Collected data =>
►

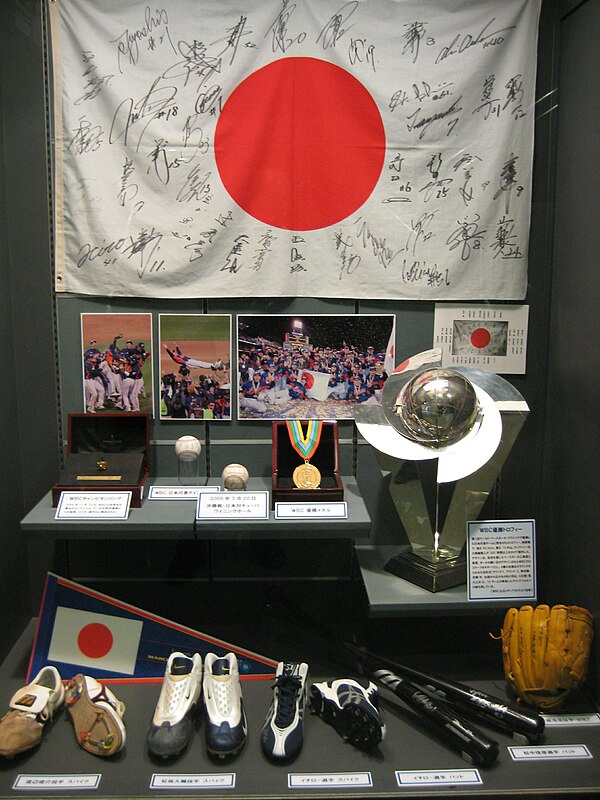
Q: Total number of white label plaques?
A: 11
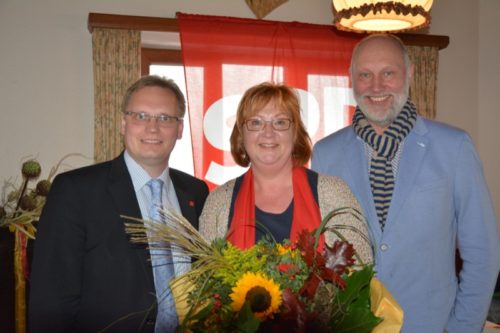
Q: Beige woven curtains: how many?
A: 2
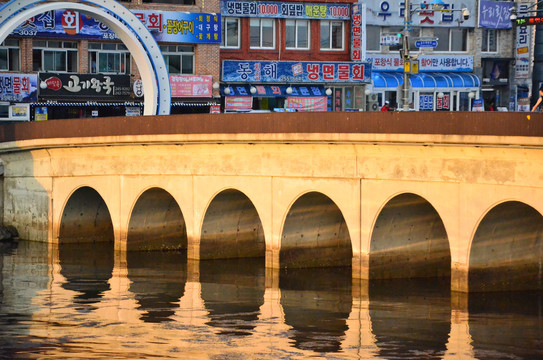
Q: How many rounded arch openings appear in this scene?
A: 6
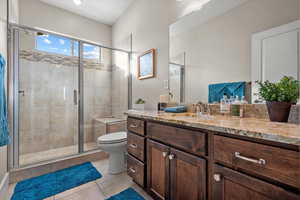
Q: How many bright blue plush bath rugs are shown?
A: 2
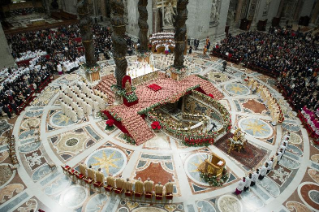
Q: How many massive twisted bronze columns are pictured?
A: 4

◄

An exact copy of every record above is required, with all pictures omitted.

Q: Total number of white label plaques?
A: 11
Q: Beige woven curtains: how many?
A: 2
Q: How many rounded arch openings appear in this scene?
A: 6
Q: How many bright blue plush bath rugs are shown?
A: 2
Q: How many massive twisted bronze columns are pictured?
A: 4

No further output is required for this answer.